Brief -> Once the line with "Q: How many" has been located in the records below, set down that line and all subsequent lines exactly, omitting the pictures.

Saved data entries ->
━━━━━━

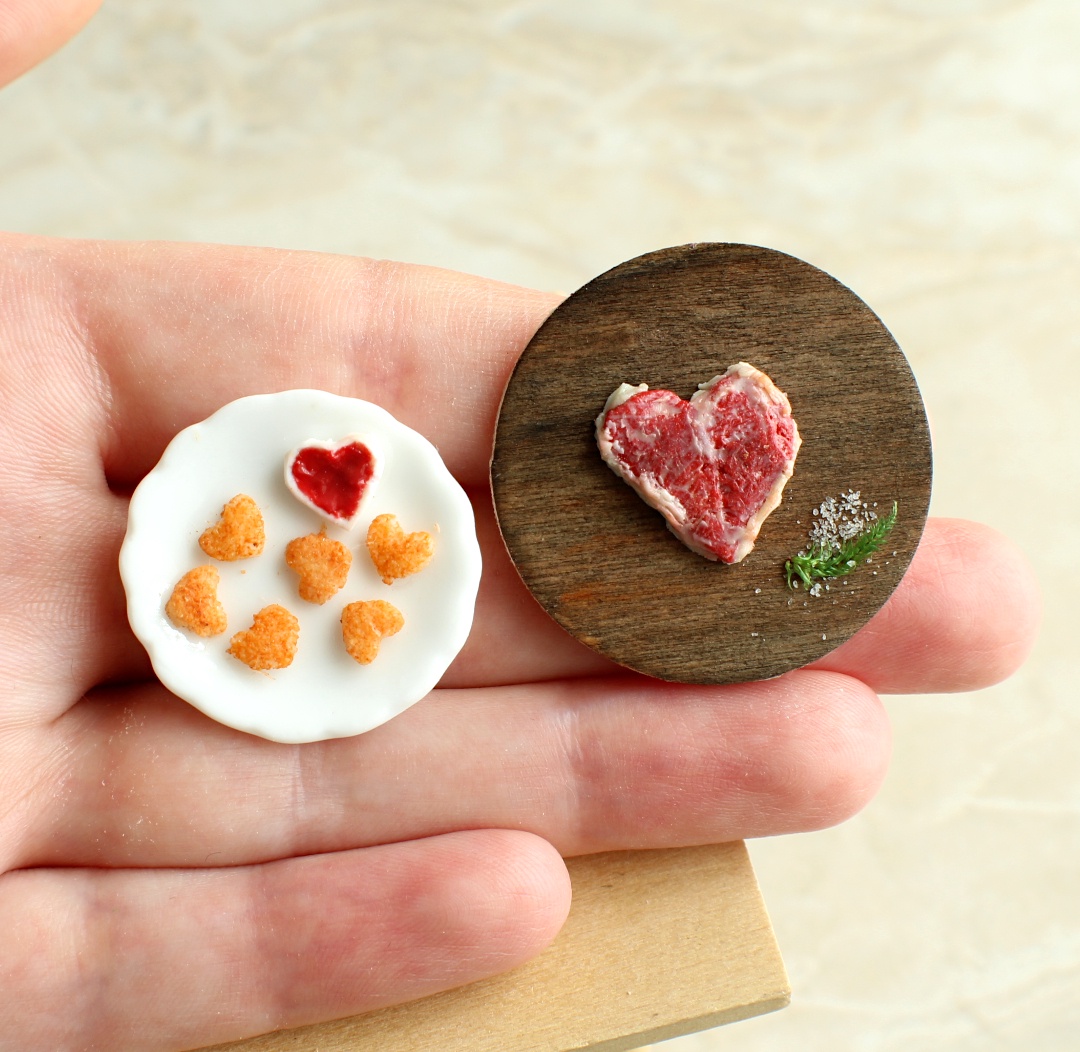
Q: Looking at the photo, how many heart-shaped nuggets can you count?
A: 6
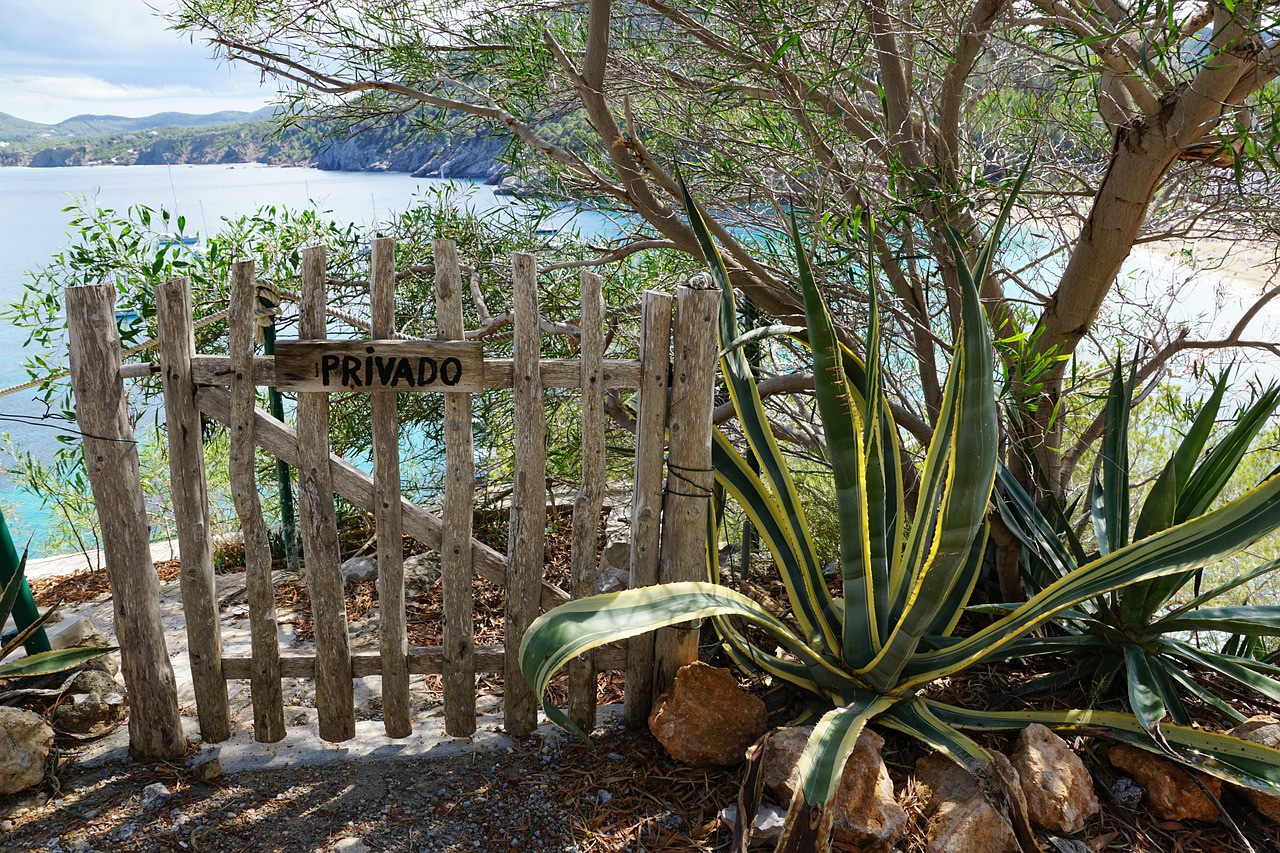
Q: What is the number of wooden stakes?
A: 10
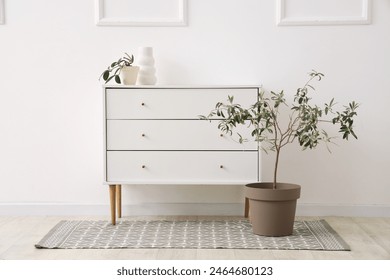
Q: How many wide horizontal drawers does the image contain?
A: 3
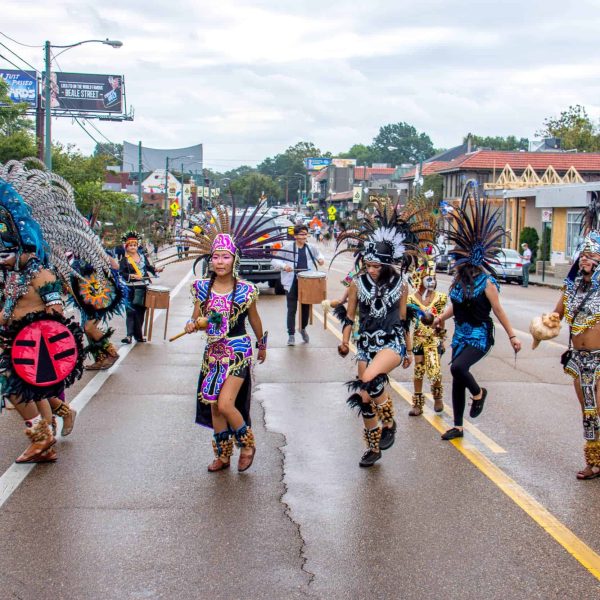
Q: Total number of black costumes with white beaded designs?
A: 1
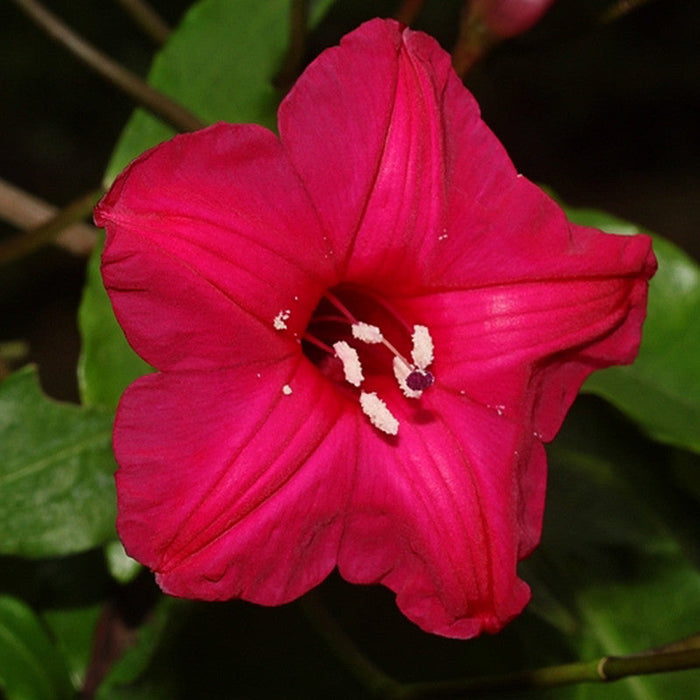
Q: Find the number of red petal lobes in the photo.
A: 5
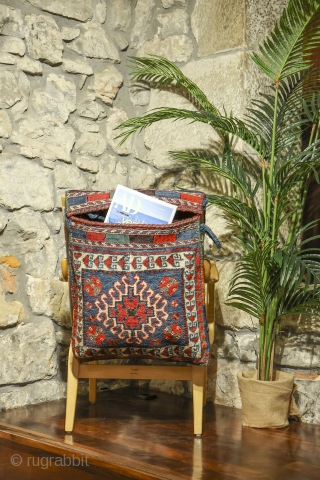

━━━━━━

Task output ->
Q: How many wide horizontal drawers does the image contain?
A: 3
Q: Total number of black costumes with white beaded designs?
A: 1
Q: Find the number of red petal lobes in the photo.
A: 5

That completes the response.